◆ **EXERCISE PROMPT**
Copy every line from the records below that holds the word "What".

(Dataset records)
*** Block opens ***

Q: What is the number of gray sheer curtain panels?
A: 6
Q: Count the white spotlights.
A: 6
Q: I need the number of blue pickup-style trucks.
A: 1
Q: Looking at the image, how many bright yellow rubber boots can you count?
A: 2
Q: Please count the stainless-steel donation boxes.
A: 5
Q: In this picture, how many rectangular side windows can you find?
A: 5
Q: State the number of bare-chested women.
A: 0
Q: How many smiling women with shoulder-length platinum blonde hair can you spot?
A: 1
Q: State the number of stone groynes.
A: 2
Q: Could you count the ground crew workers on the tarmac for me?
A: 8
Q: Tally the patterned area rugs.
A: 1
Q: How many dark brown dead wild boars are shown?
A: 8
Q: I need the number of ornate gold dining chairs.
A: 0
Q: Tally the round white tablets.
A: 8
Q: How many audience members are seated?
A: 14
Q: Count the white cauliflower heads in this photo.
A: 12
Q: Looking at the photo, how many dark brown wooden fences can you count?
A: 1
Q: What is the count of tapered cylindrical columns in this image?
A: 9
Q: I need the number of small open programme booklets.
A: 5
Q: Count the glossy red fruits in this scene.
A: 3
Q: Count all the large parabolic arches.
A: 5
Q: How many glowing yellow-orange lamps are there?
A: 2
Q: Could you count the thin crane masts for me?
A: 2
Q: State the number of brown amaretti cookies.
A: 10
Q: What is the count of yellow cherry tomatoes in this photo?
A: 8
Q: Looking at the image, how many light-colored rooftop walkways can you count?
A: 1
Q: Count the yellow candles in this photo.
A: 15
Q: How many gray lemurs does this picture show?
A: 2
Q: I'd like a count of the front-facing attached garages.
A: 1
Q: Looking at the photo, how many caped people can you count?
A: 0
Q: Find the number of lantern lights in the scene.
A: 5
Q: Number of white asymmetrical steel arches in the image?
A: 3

*** Block closes ***

◆ **WRITTEN SOLUTION**
Q: What is the number of gray sheer curtain panels?
Q: What is the count of tapered cylindrical columns in this image?
Q: What is the count of yellow cherry tomatoes in this photo?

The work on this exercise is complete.